TASK DETAILS: Exclude all pictures from your copy of the data below, which should otherwise match exactly.

####################

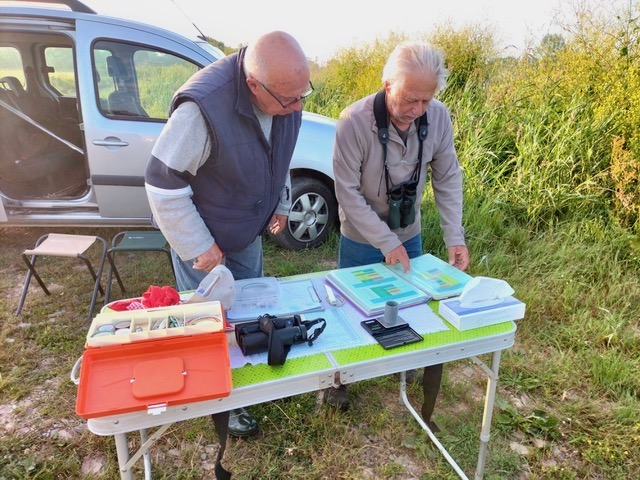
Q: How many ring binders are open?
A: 1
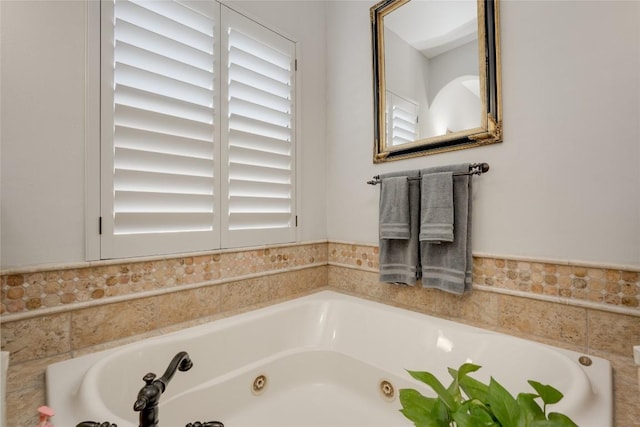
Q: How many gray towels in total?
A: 4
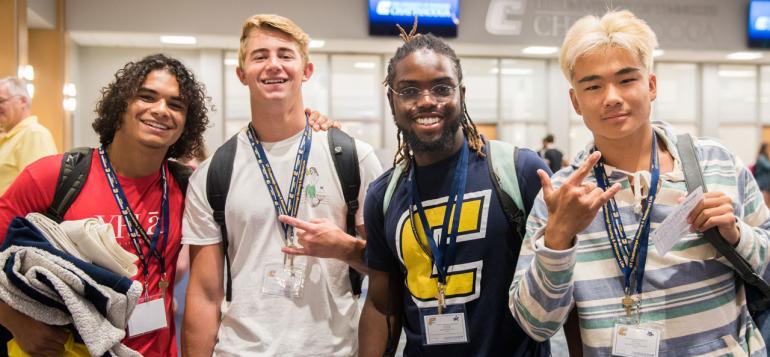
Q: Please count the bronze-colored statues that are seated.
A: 0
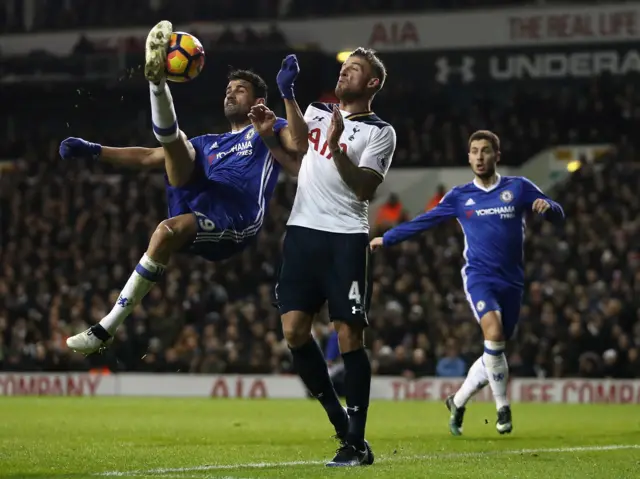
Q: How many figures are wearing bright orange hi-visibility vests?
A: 2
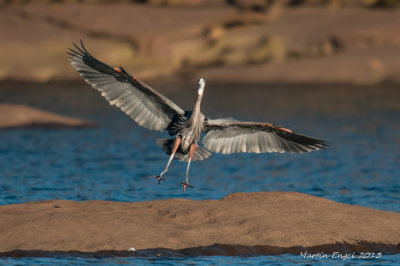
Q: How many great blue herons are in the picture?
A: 1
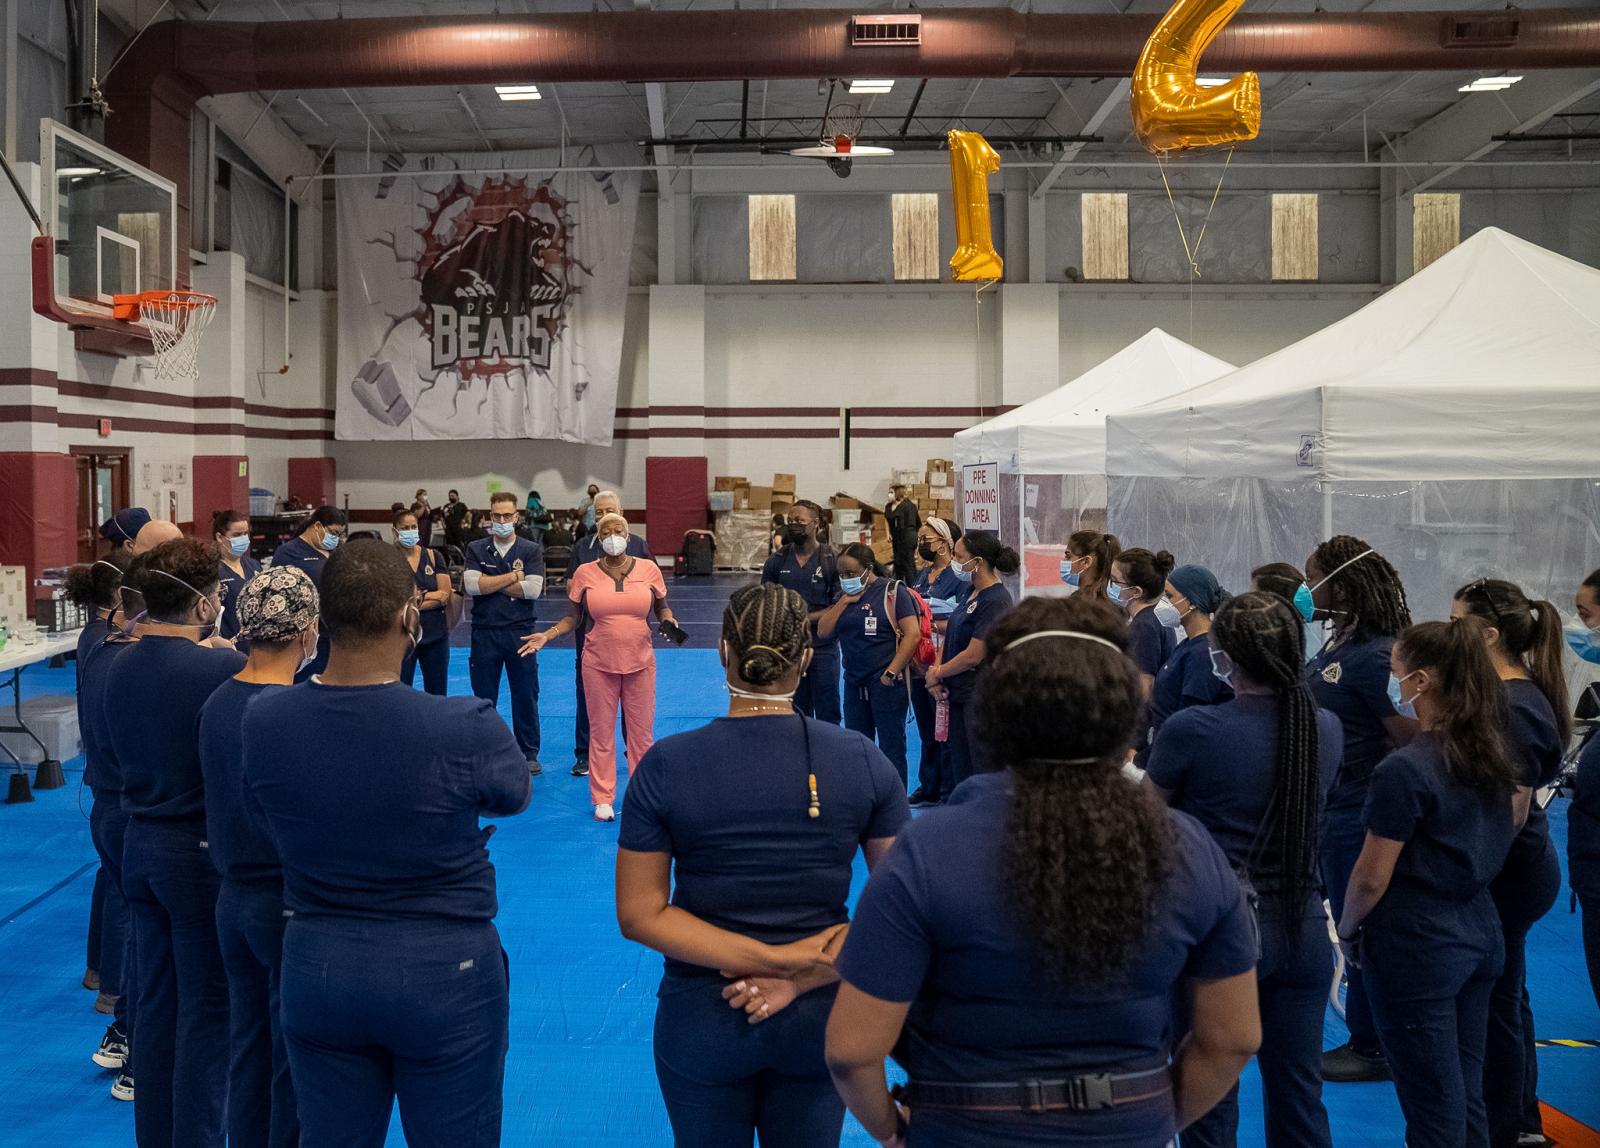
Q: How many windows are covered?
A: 5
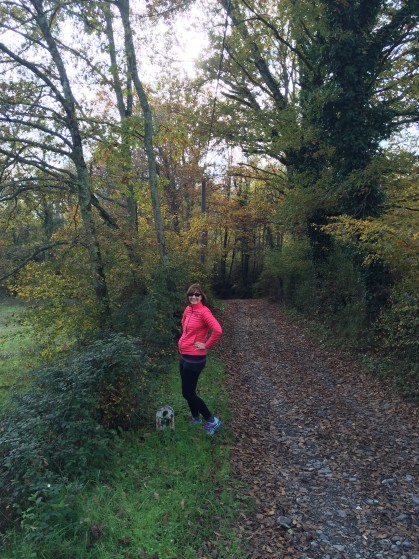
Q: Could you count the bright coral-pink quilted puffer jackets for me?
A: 1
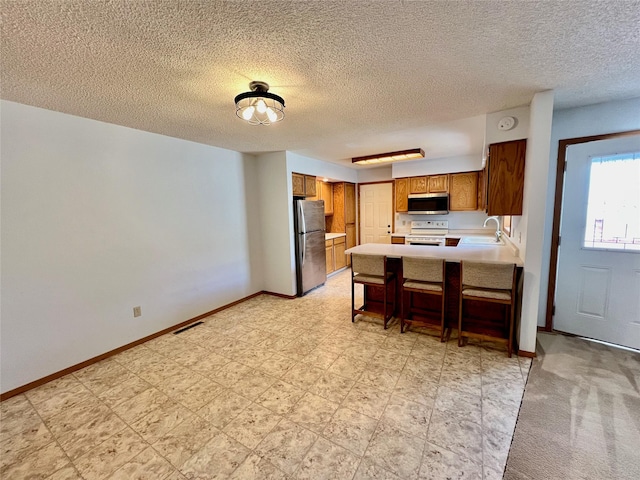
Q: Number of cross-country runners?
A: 0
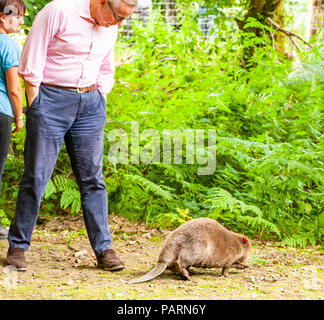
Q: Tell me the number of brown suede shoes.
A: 2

####################

YOUR SOLUTION:
Q: How many ring binders are open?
A: 1
Q: How many gray towels in total?
A: 4
Q: Please count the bronze-colored statues that are seated.
A: 0
Q: How many figures are wearing bright orange hi-visibility vests?
A: 2
Q: How many great blue herons are in the picture?
A: 1
Q: How many windows are covered?
A: 5
Q: Could you count the bright coral-pink quilted puffer jackets for me?
A: 1
Q: Number of cross-country runners?
A: 0
Q: Tell me the number of brown suede shoes.
A: 2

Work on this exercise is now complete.